When your phone pings, dings, rings or sings, you pick it up. You look at it. You swipe your finger. You punch your password. You do what the device instructs you to do. And you don’t question it.

Nobody gives this reflexive response a thought. We’re conditioned like Pavlov’s dog to salivate over social media, email, Twitter, voicemail or whomever happens to call. We react to the conditioned response to which we’ve been artfully programmed without a qualm, without asking why.

Our devices have taken over. Technology has full control over how we act, think, communicate and even feel. We have become willful automatons serving as mechanical complements to the machines that regulate and define our lives.



It’s a choice we all make — the degree by which we allow devices to control us. But the only choice is to comply. We respond to our devices in abject fear of the loneliness and isolation we would feel by not linking with the rich and gratifying social experience of receiving a Tweet from a friend.

That word — “friend” — has been redefined to include anyone on your network, whether you know them or they know you. Friends have never been so ubiquitous or so removed, ephemeral and superficial. They post. You post. That’s all it takes to affirm the bond of friendship, even though most of it is wrapped in meaningless nonsense that has nothing to do with real, authentic, personal friendship




Is any of this a problem? Not by most thinking. It’s just the way life is today — life as defined by ever-expanding, predatory, commercial outreach. But if it’s all OK, then why does Time magazine run a how-to column: “How to break up with your phone”? And why are there “detox” programs for video game addicts who can’t function beyond the contrived world of pixels?

The Time article states: “On average, Americans spend about a quarter of their waking hours staring at their phones. It’s a love-hate relationship.” The article recommends setting a time limit on your phone usage or diverting your attention with a “phone-free activity” as antidote to our device-centric universe.

In matters of device addiction, there won’t be much success with these approaches. I’ve seen people skiing, hiking and biking with Bluetooth earwicks, jabbering away like schizoids on meth.

So what’s the problem with too much phone usage? Isn’t connectivity what we’ve all been looking and hoping for to quench our desperate need for human interaction?

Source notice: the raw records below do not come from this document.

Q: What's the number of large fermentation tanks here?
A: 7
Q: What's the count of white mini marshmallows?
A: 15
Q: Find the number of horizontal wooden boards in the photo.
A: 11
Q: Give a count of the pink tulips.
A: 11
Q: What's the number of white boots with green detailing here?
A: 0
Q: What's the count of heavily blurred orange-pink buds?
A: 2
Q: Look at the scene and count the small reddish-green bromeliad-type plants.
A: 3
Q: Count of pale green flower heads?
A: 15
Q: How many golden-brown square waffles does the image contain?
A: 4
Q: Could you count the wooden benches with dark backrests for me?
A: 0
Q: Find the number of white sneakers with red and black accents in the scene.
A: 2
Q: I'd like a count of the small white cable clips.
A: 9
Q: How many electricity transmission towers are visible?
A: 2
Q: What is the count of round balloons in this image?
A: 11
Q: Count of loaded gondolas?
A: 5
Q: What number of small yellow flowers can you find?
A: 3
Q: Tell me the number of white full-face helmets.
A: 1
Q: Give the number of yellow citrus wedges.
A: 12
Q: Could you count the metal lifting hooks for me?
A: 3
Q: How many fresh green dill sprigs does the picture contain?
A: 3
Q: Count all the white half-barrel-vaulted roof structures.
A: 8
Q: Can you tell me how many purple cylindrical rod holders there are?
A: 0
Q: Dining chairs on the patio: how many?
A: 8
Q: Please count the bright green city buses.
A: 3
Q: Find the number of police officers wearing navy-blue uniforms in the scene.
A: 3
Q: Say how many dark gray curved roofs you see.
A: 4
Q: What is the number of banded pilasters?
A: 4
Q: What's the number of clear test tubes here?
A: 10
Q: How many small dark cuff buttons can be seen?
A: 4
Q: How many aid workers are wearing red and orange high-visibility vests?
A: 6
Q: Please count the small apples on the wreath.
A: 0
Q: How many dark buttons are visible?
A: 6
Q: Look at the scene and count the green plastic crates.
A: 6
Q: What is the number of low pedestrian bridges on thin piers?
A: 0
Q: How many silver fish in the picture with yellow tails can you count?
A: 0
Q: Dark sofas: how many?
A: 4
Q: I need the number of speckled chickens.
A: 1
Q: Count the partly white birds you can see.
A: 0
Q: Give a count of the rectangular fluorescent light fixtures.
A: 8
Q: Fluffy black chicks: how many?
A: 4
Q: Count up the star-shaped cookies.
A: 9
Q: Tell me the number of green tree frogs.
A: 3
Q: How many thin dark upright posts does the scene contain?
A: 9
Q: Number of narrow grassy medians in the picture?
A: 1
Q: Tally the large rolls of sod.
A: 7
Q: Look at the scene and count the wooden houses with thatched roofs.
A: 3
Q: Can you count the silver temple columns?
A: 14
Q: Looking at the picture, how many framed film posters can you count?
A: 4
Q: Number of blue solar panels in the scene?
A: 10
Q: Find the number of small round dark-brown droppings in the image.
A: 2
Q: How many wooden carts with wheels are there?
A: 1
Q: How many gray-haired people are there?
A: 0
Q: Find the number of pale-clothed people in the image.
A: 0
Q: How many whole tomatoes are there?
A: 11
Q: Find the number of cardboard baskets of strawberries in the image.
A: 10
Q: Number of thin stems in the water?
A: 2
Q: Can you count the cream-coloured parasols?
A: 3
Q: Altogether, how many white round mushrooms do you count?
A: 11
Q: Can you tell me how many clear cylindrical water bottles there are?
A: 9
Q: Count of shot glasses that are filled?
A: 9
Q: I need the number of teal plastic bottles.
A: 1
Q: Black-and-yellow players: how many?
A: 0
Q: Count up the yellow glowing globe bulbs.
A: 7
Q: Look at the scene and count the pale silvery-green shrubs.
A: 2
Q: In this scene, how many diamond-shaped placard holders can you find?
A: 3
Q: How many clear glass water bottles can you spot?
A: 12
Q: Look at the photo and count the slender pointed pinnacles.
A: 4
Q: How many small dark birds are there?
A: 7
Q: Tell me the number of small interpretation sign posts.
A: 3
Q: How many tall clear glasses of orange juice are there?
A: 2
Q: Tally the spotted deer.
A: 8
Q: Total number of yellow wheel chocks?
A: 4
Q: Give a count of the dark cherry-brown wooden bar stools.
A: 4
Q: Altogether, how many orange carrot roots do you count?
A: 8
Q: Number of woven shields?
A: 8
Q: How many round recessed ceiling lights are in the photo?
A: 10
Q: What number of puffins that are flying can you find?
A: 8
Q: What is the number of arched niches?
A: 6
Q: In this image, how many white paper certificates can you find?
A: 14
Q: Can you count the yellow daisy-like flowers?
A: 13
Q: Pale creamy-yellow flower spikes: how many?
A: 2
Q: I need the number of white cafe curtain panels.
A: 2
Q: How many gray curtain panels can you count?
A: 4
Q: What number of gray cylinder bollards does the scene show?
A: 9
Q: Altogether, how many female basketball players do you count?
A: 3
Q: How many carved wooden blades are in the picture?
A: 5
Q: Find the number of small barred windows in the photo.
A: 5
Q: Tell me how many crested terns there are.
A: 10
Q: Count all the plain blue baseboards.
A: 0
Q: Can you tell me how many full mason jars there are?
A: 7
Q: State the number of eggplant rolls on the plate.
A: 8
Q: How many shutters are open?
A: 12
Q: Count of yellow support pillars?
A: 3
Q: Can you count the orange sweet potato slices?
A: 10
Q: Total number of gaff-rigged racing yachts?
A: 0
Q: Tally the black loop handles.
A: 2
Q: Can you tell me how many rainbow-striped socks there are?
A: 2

What’s wrong is that cellular connectivity is a commercially motivated conduit to an infinite web of customers. There is nothing altruistic about Apple iPhones or Verizon Androids or any of the brands that reveal your economic standing and appropriated style. Such connectivity has been shown to actually detract from social enrichment because it isolates users from one another, and especially from ourselves.

Technological connectivity is stealing the consciousness of the user, invading one’s thoughts and controlling one’s life. Phones and tablets are drawing kids into a video game hell from which some never return – doomed to the perdition of pixelated super heroes and super enemies who perpetrate wanton slaughter with automatic weapons.

Offline resorts and alternative youth camps promise disconnection as the only means of weaning addicts from digital media opioids, which they mainline straight into their brains. Never mind contemplative thought or reflecting self-examination, or even a moment of silence. Peace of mind is neither marketable nor profitable. It is dangerous to the status quo culture of material desire and social aspirations.

More and more people are striving to banish dictatorial devices from their every waking hour because they want their attention spans back. They want a real life instead of a fake subsistence based on some programmer’s notion of the good life. They want real, first-person, in-the-flesh friends who they can actually touch and share eye contact with.

I’m writing this on a computer that provides me internet, email, Facebook, etc. I own a cellphone that can link me to all the ills I describe above. But I know that by turning them off, I declare my independence and breathe a huge sigh of relief.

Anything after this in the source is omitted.